To which I say: you guys get that there is no actual cloak of invisibility, right? You know we can actually see him, yes? So the only ones you’re fooling are yourselves.
By trying to fool the rest of us, Team Biden is doing exactly what they have always loathed about Donald Trump and have sworn to banish from our politics.
They are telling us that the truth is whatever they say it is — just like Trump had the biggest inauguration crowd ever, just like he won the last election, just like the litany of things he said in last week’s debate that were true in his mind and nowhere else.
And much like Trump’s aides, the Biden crowd has decided to enforce this make-believe business by cowing their allies into pretending it’s true, too. A few notable Democrats — Sen. Sheldon Whitehouse (R.I.), for instance — sounded a note of alarm after the debate.
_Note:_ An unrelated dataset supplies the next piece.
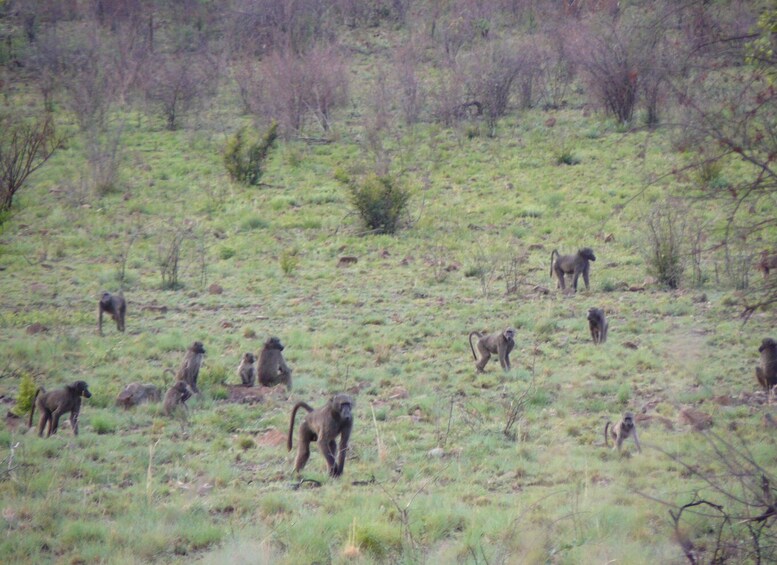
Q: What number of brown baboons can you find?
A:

But most party leaders — including former president Barack Obama, who had his own bad debate in 2012 and damn well knows the difference — went along with the “rough night, nothing to see here” version of events. These are the same Democrats who routinely pounded Republican leaders for aping Trump’s unreality, and deservedly so.
I can’t say whether Biden is fully capable or not, or whether he might have many more good days than bad ones. What I can say is that the president’s team needs to stop treating everybody else like they’re hallucinating — especially as more elected Democrats, in the past 48 hours or so, seem to be wavering on Biden and at least opening the door to alternatives.
Instead, they need to make Biden available, immediately, for a couple of serious interviews in which he can make the case not only that he has what it takes to beat Trump, but also that he has enough left in the tank to govern for another four years.
Because if he doesn’t, then what Biden’s aides are doing right now isn’t just condescending to their friends. It’s also breaking faith with the democratic norms they claim to care so much about.